En medio del estallido silencioso que vive el Catatumbo, una de las regiones más heridas por el conflicto armado, el Gobierno Nacional le ha suplicado a la Corte Constitucional que no desmonte el decreto de conmoción interior, piedra angular de una estrategia de contención que, aunque controversial, pretende sostener la presencia del Estado en un territorio donde, por décadas, ha brillado por su ausencia. La solicitud, hecha por los ministros del Interior y de Defensa, pone en tensión dos pilares del Estado: el imperio de la ley y la necesidad urgente de garantizar el orden.
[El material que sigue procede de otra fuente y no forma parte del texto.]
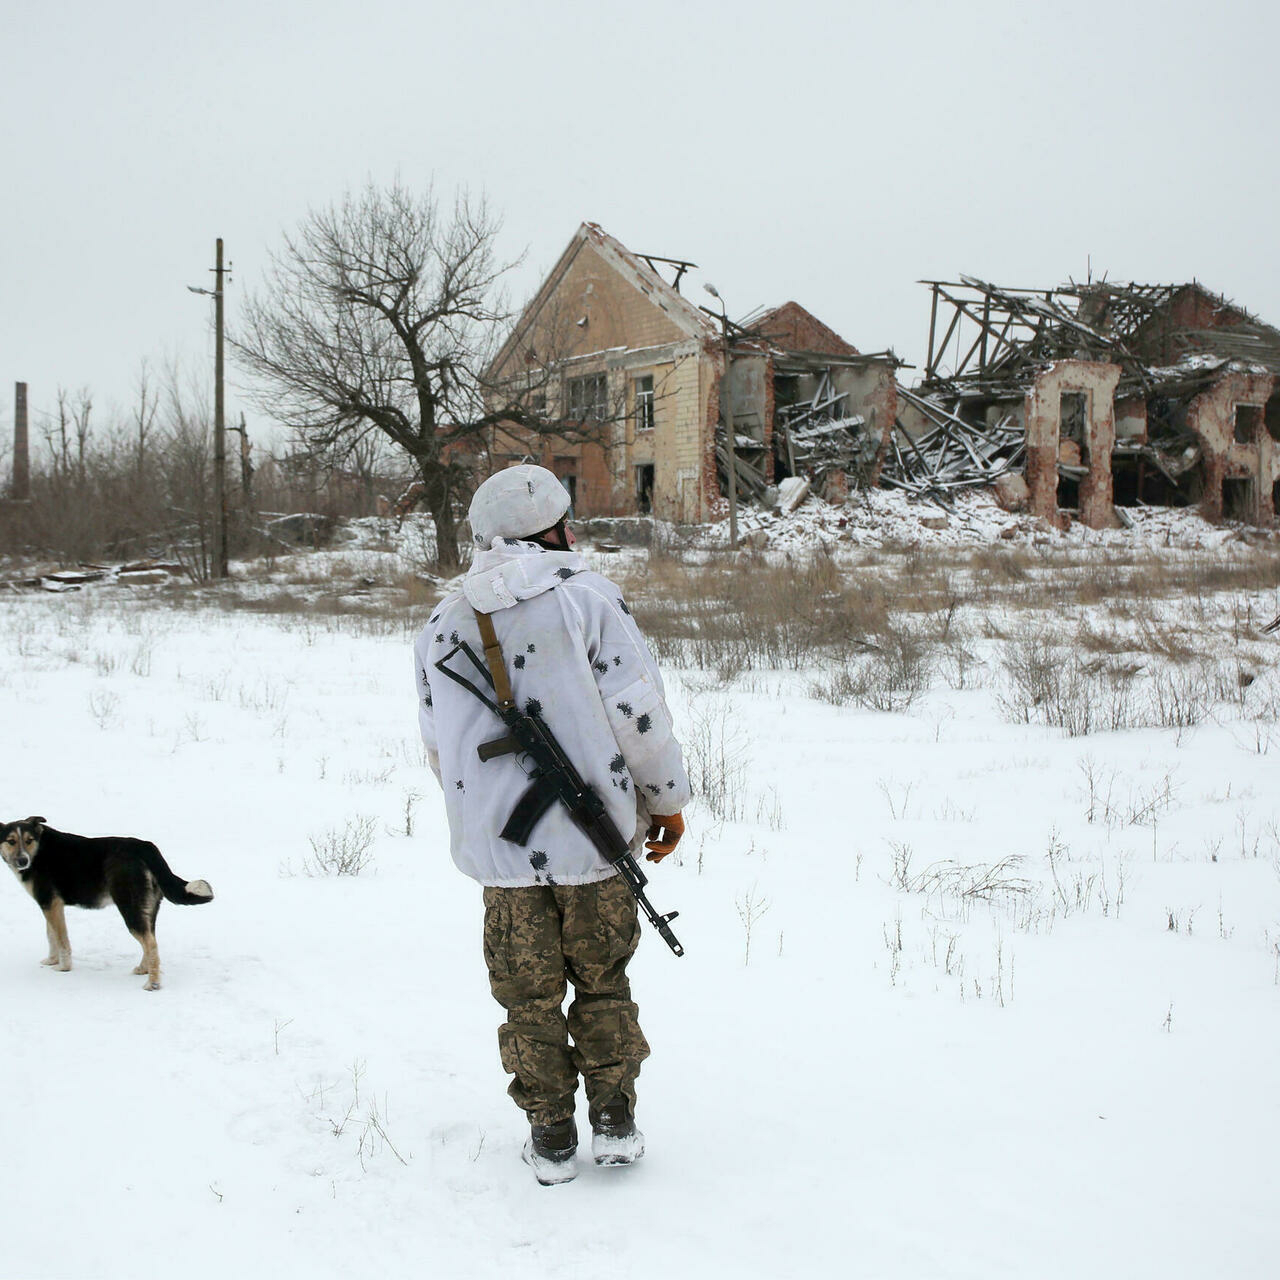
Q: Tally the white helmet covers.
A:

Armando Benedetti, ministro del Interior, fue claro en su advertencia: si se cae el decreto “madre”, se derrumba con él el andamiaje de once normas adicionales que sostienen, según el Ejecutivo, las operaciones de la Fuerza Pública en la zona. “La Fuerza Pública quedaría en tierra, quedaría detenida, quedaría parada”, sentenció, subrayando el riesgo de dejar sin herramientas a quienes enfrentan, a diario, a los fusiles del ELN y las disidencias de las FARC. Es, en esencia, una súplica de excepción frente a una realidad de excepción.
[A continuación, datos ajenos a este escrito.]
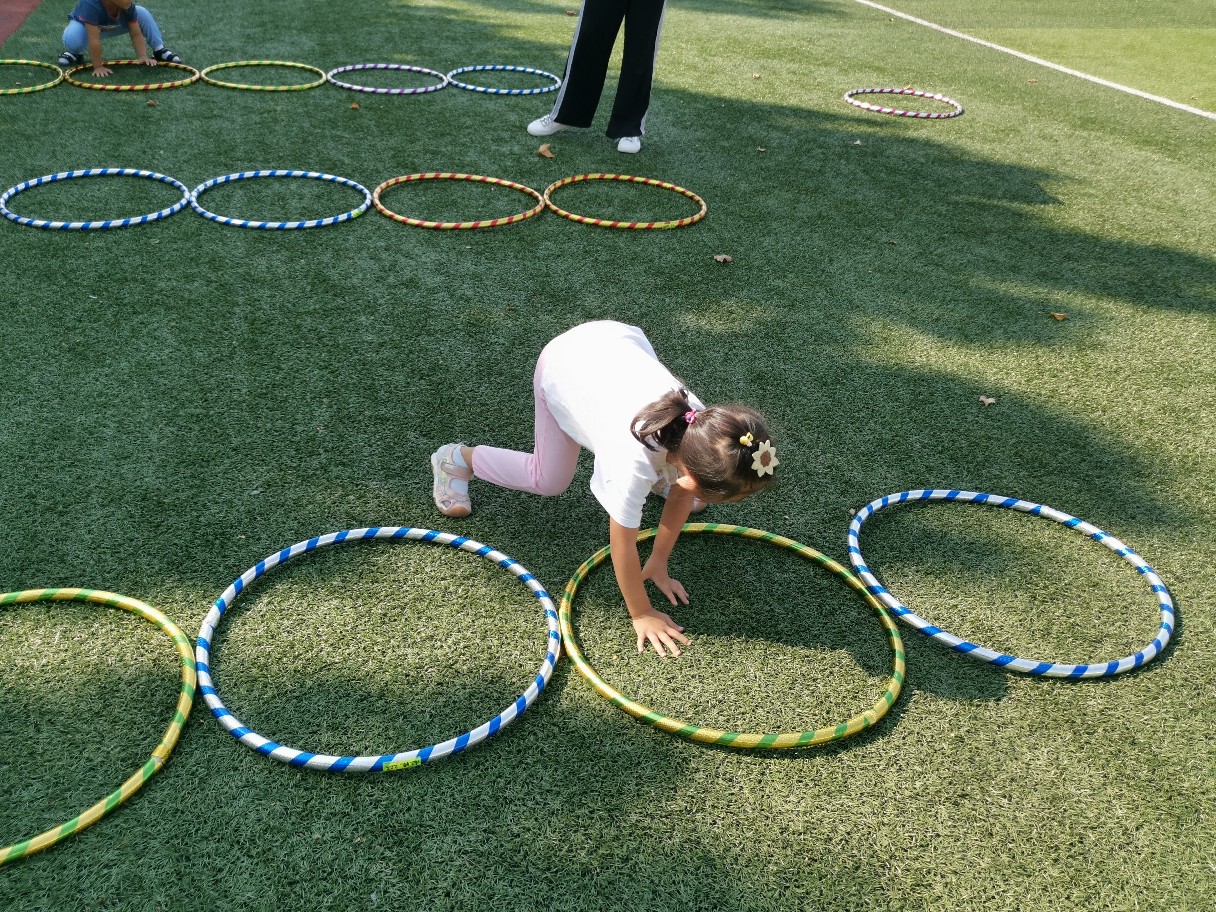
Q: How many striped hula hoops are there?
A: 14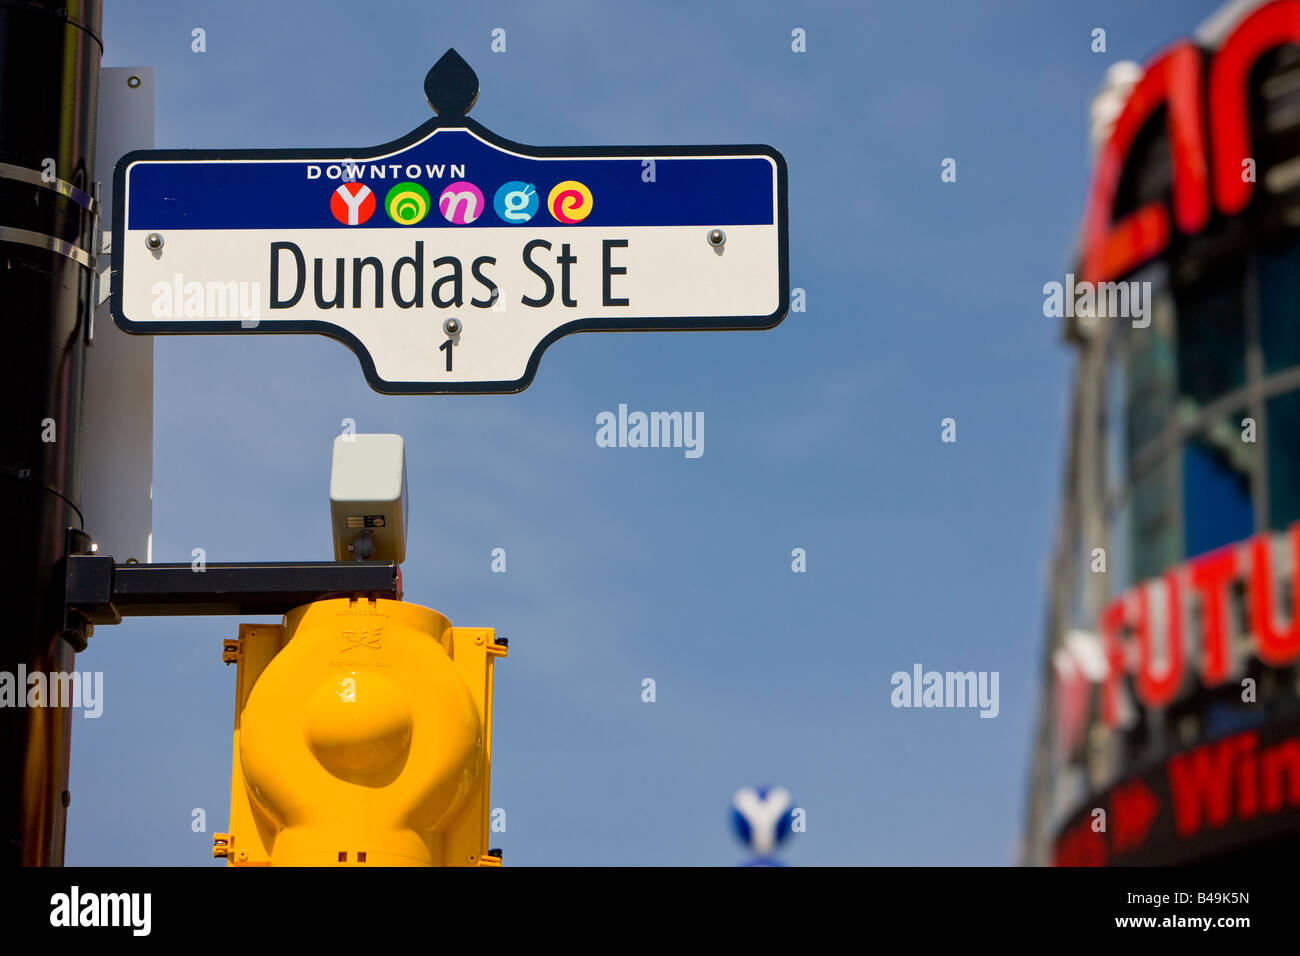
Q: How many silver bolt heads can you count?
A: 3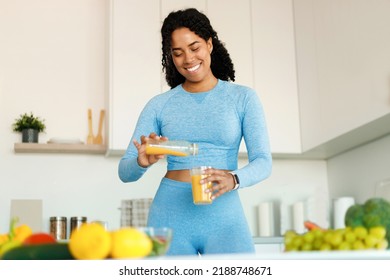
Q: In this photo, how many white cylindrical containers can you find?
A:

El ministro Pedro Sánchez, de Defensa, respaldó la petición en nombre de la urgencia operativa y la seguridad nacional. Si bien el Gobierno ya levantó formalmente la conmoción interior, prorrogó las medidas que considera esenciales para mantener la contención del caos en Catatumbo. Allí, donde las leyes parecen más débiles que las balas, la institucionalidad se sostiene con alfileres. De ahí el temor del Ejecutivo: que la Corte, en su legítimo deber de controlar el poder, termine desarmando una estrategia que, con todos sus cuestionamientos, intenta llenar el vacío de autoridad.
Pero esta situación abre una grieta más honda: ¿hasta dónde puede estirarse el poder del Ejecutivo sin romper la delgada tela de la constitucionalidad? La Corte no debate simplemente un decreto: debate el modelo de equilibrio entre poderes. Que el Ejecutivo haya apelado directamente a los magistrados, pidiendo que “no se haga con base en lo político”, es en sí mismo una declaración política. Sugiere, quizá sin quererlo, que la Corte podría actuar movida por intereses distintos a la interpretación del derecho.
La conmoción interior, figura excepcional prevista en la Constitución, no es un cheque en blanco. Solo debe usarse cuando las instituciones ordinarias no pueden contener una amenaza extraordinaria. El Catatumbo, sin duda, vive una situación extrema. Pero corresponde a la Corte determinar si las medidas adoptadas respetan los límites y formas del orden constitucional. Allí radica el núcleo del debate: si el fin justifica —o no— los medios.
Es cierto que las decisiones judiciales no deben tomarse al calor del clima político. Pero también es cierto que el derecho no puede ser ajeno a la realidad del país. En este punto se cruzan dos lógicas: la de la legalidad formal y la de la gobernabilidad en tiempos de guerra irregular. Ni una ni otra puede ser ignorada. Lo ideal sería que se encontrara un equilibrio que permita salvaguardar tanto el Estado de Derecho como la seguridad de los ciudadanos del Catatumbo.
La Corte tiene, como pocas veces, la difícil tarea de tomar una decisión que será leída no sólo en clave jurídica, sino también en clave humanitaria. Si anula el decreto, podría poner en riesgo los frágiles avances del orden público en la zona; si lo mantiene, corre el riesgo de consolidar un precedente de uso laxo de las facultades excepcionales. En ambos casos, el costo político será alto, pero el costo institucional podría ser mayor.
En últimas, más que una pugna entre Gobierno y Corte, lo que se libra es una disputa por la legitimidad del Estado en una región donde el poder se ejerce más con armas que con leyes. Lo que está en juego no es un decreto: es el sentido mismo de la autoridad en Colombia. ¿Podrá la democracia imponerse sin renunciar a sus principios? Esa es la pregunta que, una vez más, nos obliga a mirar al Catatumbo no como periferia, sino como espejo.